Vera’s face betrayed sympathy.
“Poor Arthur! It’s hard lines on that boy, Howard. He’s been changed a good deal by that beastly illness he had.”
Howard’s expression showed that he shared her feelings.
“Pity. Used to be a bright lad. All right, even yet; but not quite the same, somehow. Moody at times; and apt to loaf about doing nothing for half the day. No real go in him. A queer temper, too, some days. When I met him just now, for instance, he looked ready to bite me in the gizzard. Not at all the society man.”
Vera dismissed the subject, which threatened to throw a gloom over them both. They liked Arthur Hawkhurst, in spite of the occasional flashes of abnormality which he had shown since the attack of encephalitis lethargica.
“You’re playing quite fair, aren’t you, Howard? You’ve never been inside the Maze at all?”
“You don’t suppose I’d cheat for the sake of winning a tin of cocoa, do you? It’s amazing what a low view of mankind some girls have. Soured from the cradle, what? And born in suspicion, belike. Shake it off, or it’ll grow on you, Vera. Go and dig in the garden when you feel an attack coming on.”
“Oh, don’t rub it in! I know your motto well enough: ‘Perspiration is better than cure,’ or something like that, isn’t it? I only asked out of idle curiosity. No reflections on your honesty really intended.”
“Your apology of even date duly received and filed. Sounds like the house-agent vein again, that, doesn’t it? Come on, I’ll race you this last hundred yards and give you a start to that rhododendron. Half a tin of cocoa on the event, since you’re so mercenary.”
Vera rejected his offer; and they walked over the last lawn to the nearest entrance to the Maze.

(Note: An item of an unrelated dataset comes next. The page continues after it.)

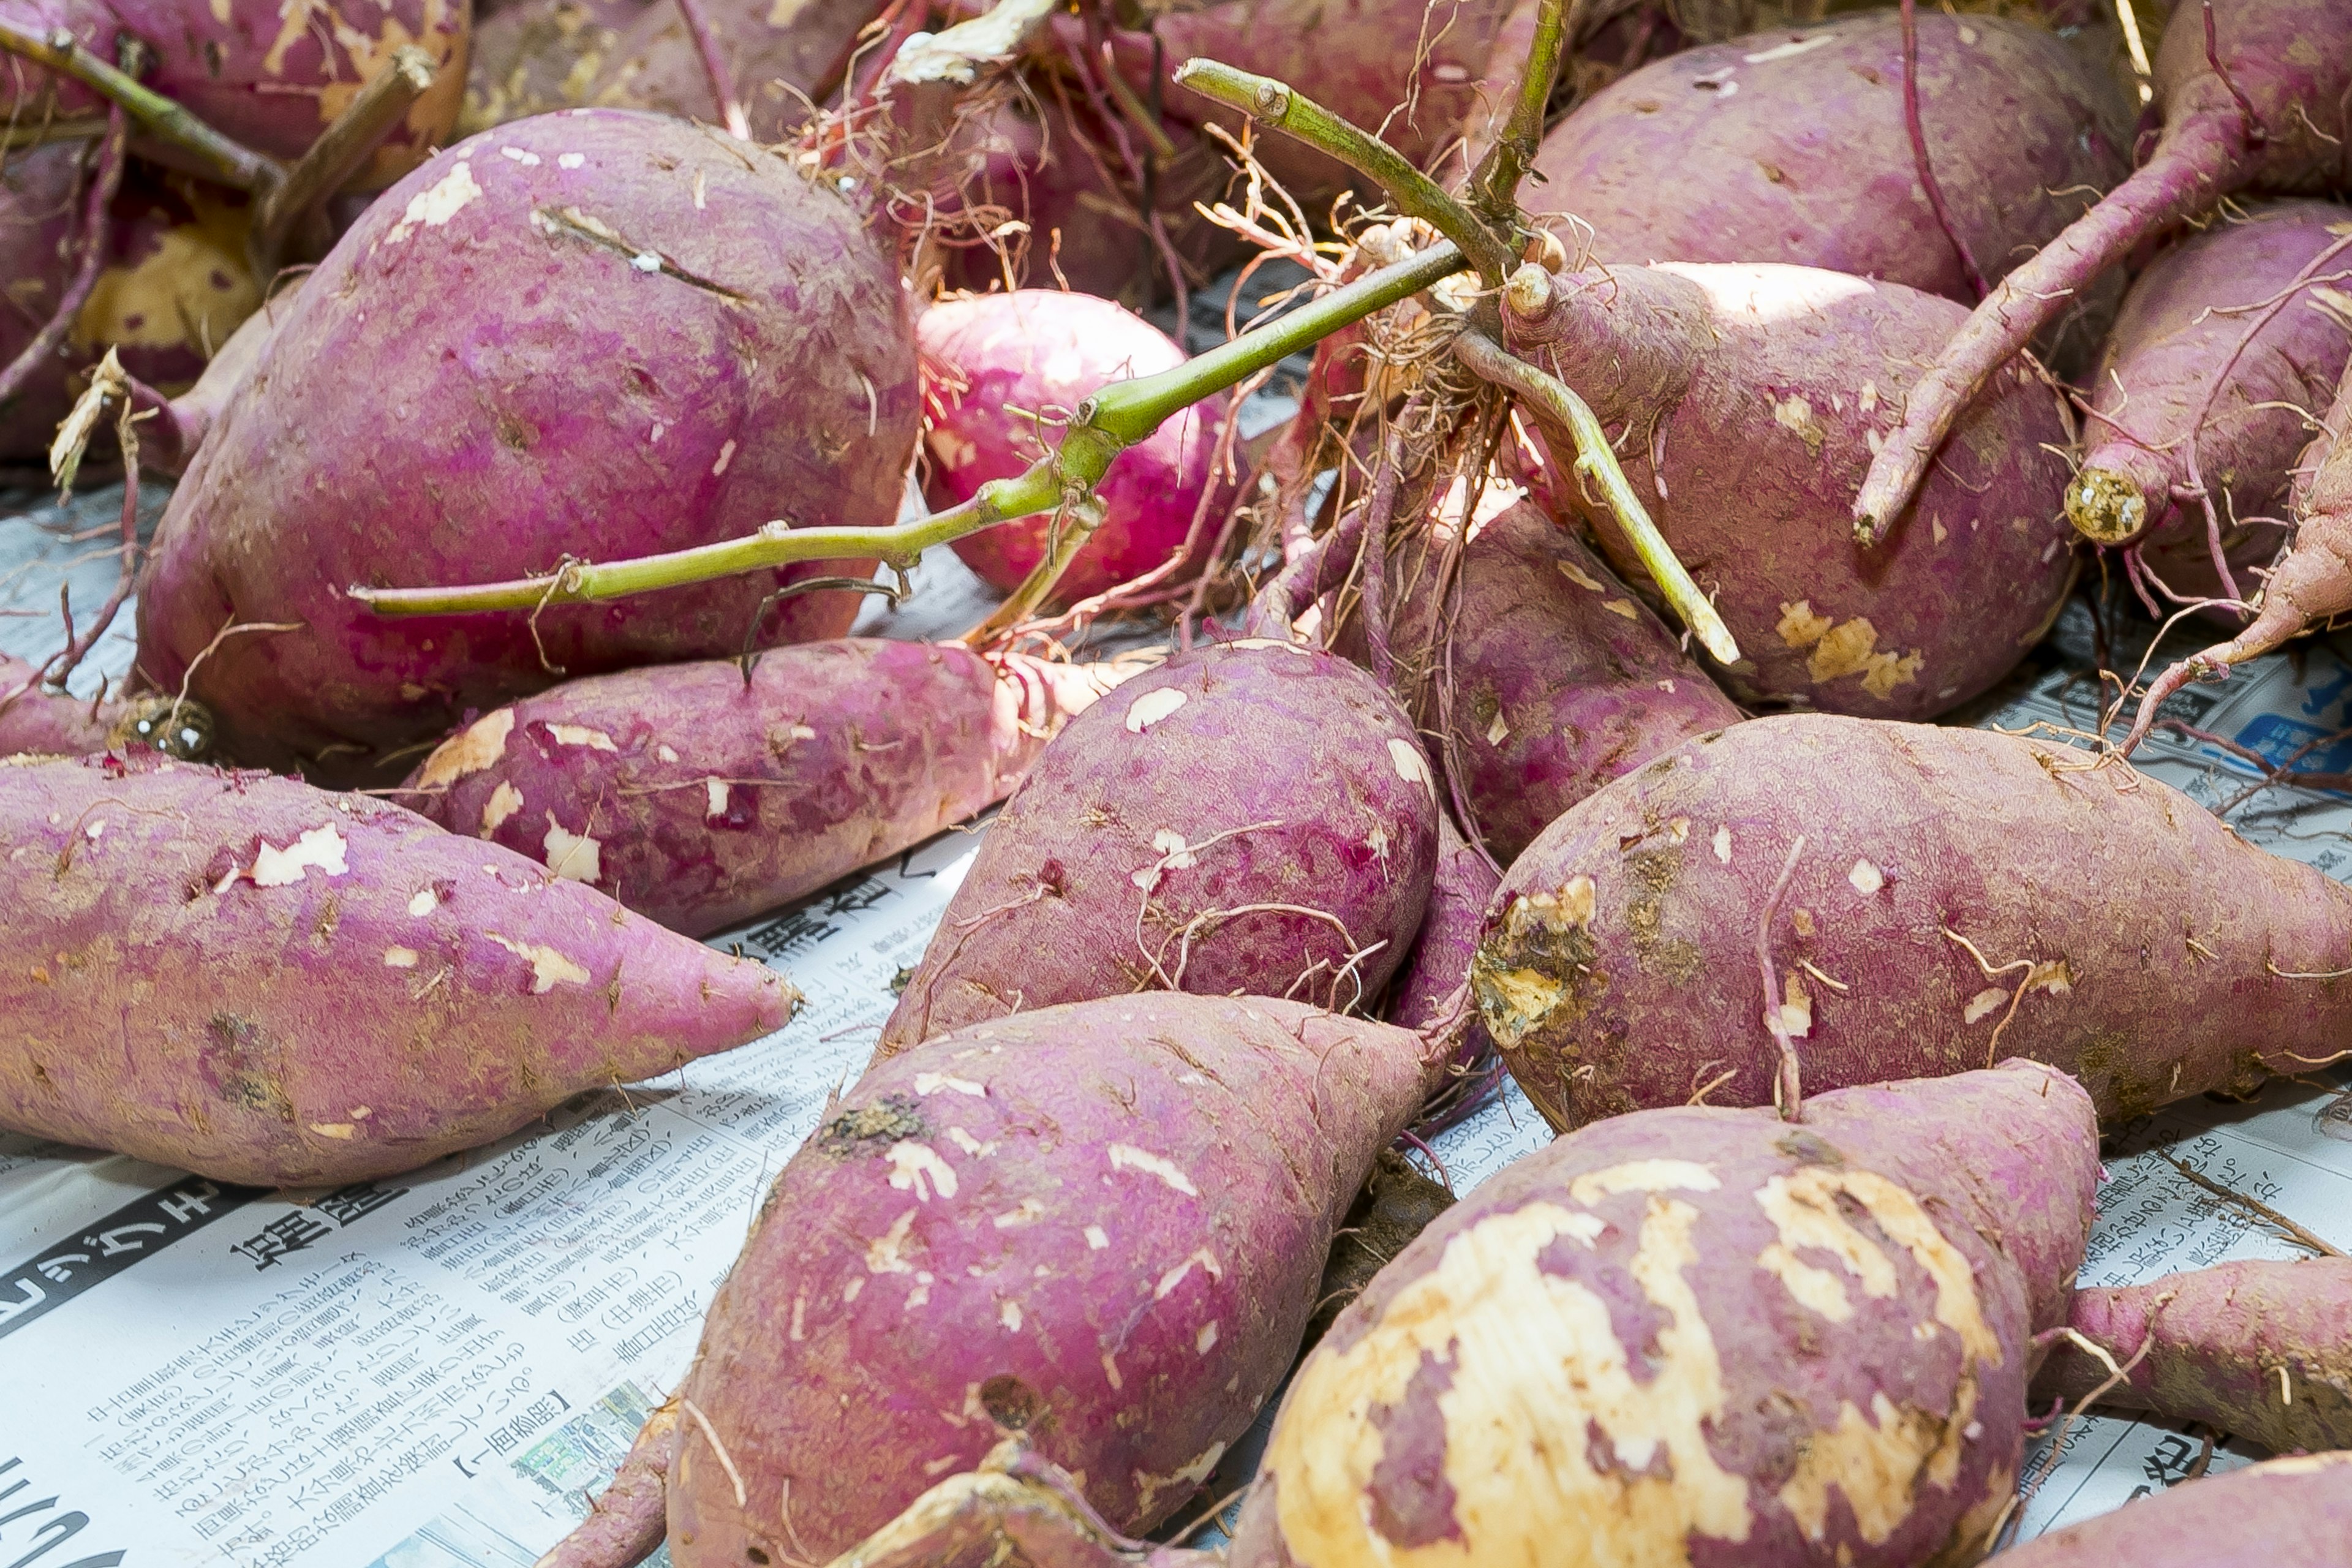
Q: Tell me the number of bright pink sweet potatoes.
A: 1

The Maze at Whistlefield was a relic of earlier days when such things were fashionable; but it had been kept in good repair, and Roger Shandon’s gardeners spent a considerable amount of labour in clipping its topiary hedges into the semblance of green walls. Somewhat irregular in outline, it covered about half an acre of ground; but into that limited space there was compressed more than half a mile of pathways; and the shortest route to either of the centres was at least two hundred and fifty yards in length. But few except experts could have found their way to either Helen’s Bower or the Pool of Narcissus by walking a mere two hundred and fifty yards. The Whistlefield Maze was a labyrinth far exceeding in complexity its kindred at Hatfield and Hampton Court. Its twelve-foot hedges were impenetrably thick; and in its design it followed the “island-pattern” to such an extent that incautious explorers might wander by the hour through its tiny archipelago without gaining a foot towards the innermost recesses or even realising that they were simply coasting round and round the outline of some detached hedge.
So many people had got temporarily lost in the labyrinth and, being so far away from the house, had been unable to get help even by shouting, that at last precautions had been taken to avoid mishaps of the kind in future.

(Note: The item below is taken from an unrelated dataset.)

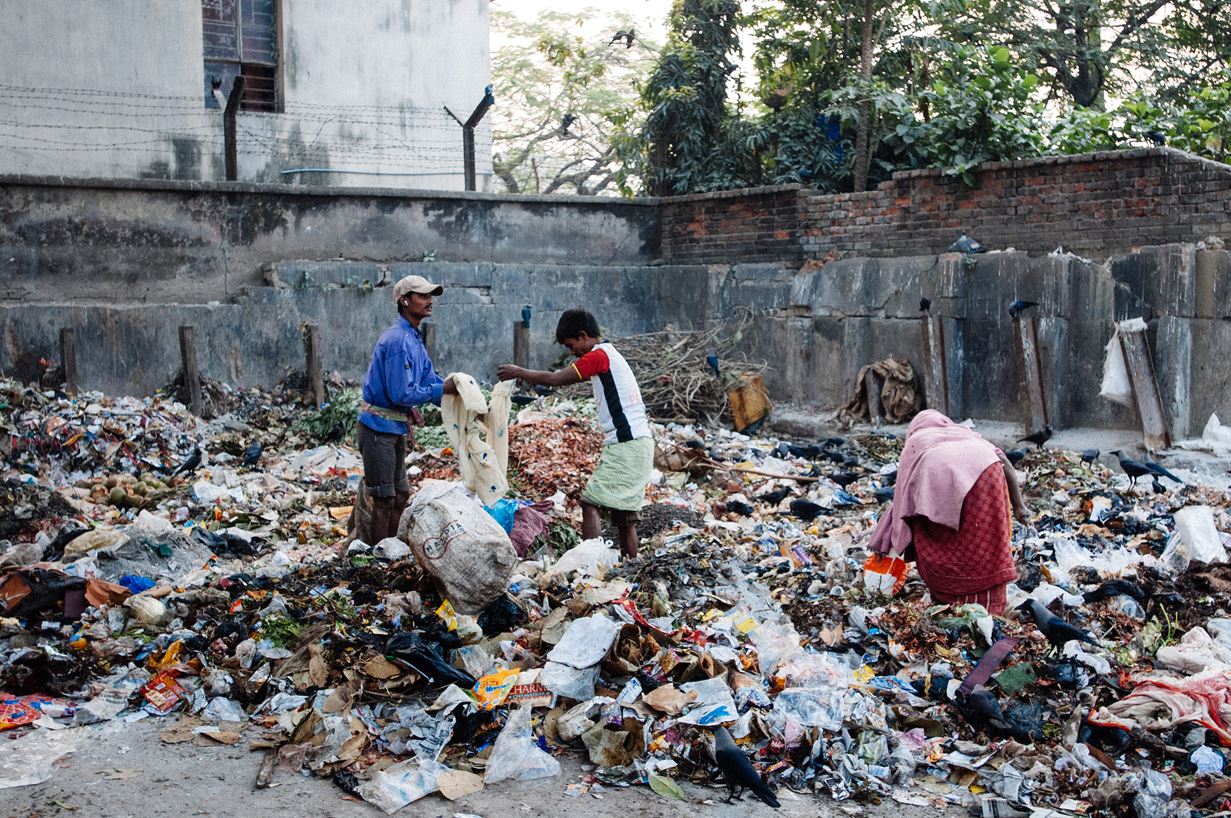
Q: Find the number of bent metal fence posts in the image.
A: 2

As Vera and her companion reached the tall iron gate in the outer hedge which marked one of the entrances, they found themselves confronted with a small notice-board to which an old-fashioned horn was suspended.
Visitors entering the maze are advised to take this horn with them so that they can summon assistance if necessary. On leaving the maze, kindly hang the horn in its place again.
Howard went up to the board and read the notice with obvious contempt.
“Nice lot of incompetents they seem to have about the house!” he commented in a scathing tone. “I wonder they don’t provide a bath-chair and a man to push you to the centre, and be done with it. As if any person of ordinary intelligence couldn’t find his way through a thing about the size of a washing-green.”
“Ever been in a maze before?” Vera inquired.
“No, not that I can remember.”
“Ah, then kindly unhook the horn and give it to me. I’m not proud.”
Howard took the horn from its place and handed it over.
“What’s the good of one horn, since we’re not going in together?”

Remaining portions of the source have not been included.